A multidisciplinary approach to managing chronic pain in children
“Everything hurts.” This was the chief complaint of ʻAʼ, a teenage girl with oligoarticular juvenile arthritis. On examination, she had no signs of arthritis, and no fibromyalgia tender points. She was unable to attend school because of the chronic pain. The problem I was facing was one that pediatric rheumatologists face quite often: What to do for a child with pain?
Pain is one of the most common complaints in pediatric rheumatology [1,2]. Chronic pain associated with rheumatic disease is a significant stressor to children and their caregivers. For instance, children with chronic or recurrent pain have been shown to have decreased coping skills, and increased anxiety, sleep disturbance, and social withdrawal, and parents report severe stress and dysfunctional family roles . Interestingly, pain does not always correlate with inflammation, and pain assessment can be challenging . In a study of children and adolescents with juvenile idiopathic arthritis, there was no difference in distress between children with elevated inflammatory markers compared with those with well controlled disease .
Treating pain in children can be quite challenging. If we can identify the cause, such as a swollen joint from arthritis, we can start medication to control the underlying disease, which in turn, should help treat the pain. The more challenging situation is when no specific cause of the pain can be identified, as in my patient. In these cases, thinking about pain as its own entity can be helpful. Amplified musculoskeletal pain syndrome (AMP) is thought to be due to abnormal pain signaling reflex, and can cause pain in any part of the body.
The good news is that we were able to diagnose A with AMP. The challenging news is that treatment would be complicated.
Children with AMP often need multidisciplinary support. Specialized clinics that focus on keeping children mobile through physical and occupational therapy, and dealing with stressors by working with a psychology team have been shown to be beneficial. For A, this multidisciplinary approach was critical. Over many months, A started increasing her physical activity. Her sleep improved and she started talking to the psychology team about some of the stressors she was facing in school and at home. I am happy to say that A is now back full-time in school and doing great, with no pain!
For me, working with A was challenging because there was no “quick fix” – it was hard work for A, her family, and me. It is difficult to watch children be in pain. But, as the opioid epidemic has shown, throwing medications at the problem can sometimes cause more harm than good. Working with A and other children with chronic pain has taught me about the importance of multidisciplinary teamwork. We are all working together to help our patients thrive.
Eccleston C, Malleson P. Managing chronic pain in children and adolescents. BMJ 2003; 327: 1408–1409.

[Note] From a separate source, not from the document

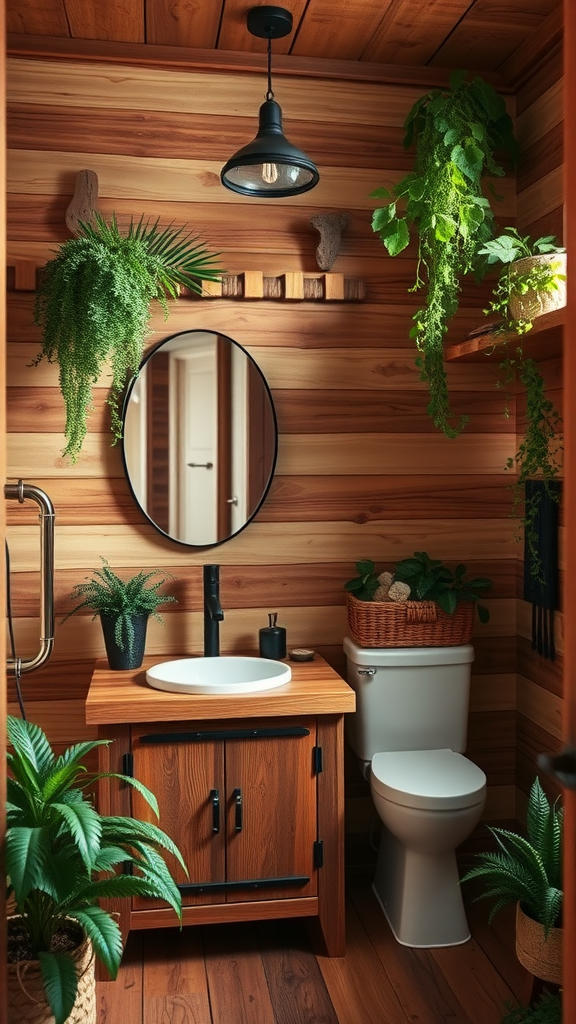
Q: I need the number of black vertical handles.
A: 2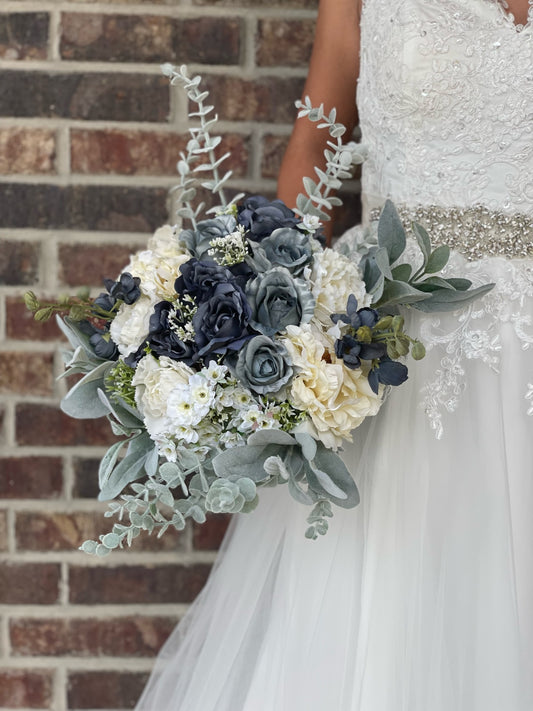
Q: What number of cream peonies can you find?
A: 5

Bromberg MH, Connelly M, Anthony KK, Gil KM, Schanberg LE. Self-reported pain and disease symptoms persist in juvenile idiopathic arthritis despite treatment advances: an electronic diary study. Arthritis Rheumatol 2014; 66: 462–469.
Carter BD, Threlkeld BM. Psychosocial perspectives in the treatment of pediatric chronic pain. Pediatr Rheumatol Online J 2012; 10: 10–15.
Giancane G, Alongi A, Rosina S et al. Open issues in the assessment and management of pain in juvenile idiopathic arthritis. Clin Exp Rheumatol 2017; 107: 123–126.
Noll RB, Kozlowski K, Gerhardt C et al. Social, emotional, and behavioral functioning of children with juvenile rheumatoid arthritis. Arthritis Rheum 2000; 43: 1387–1396.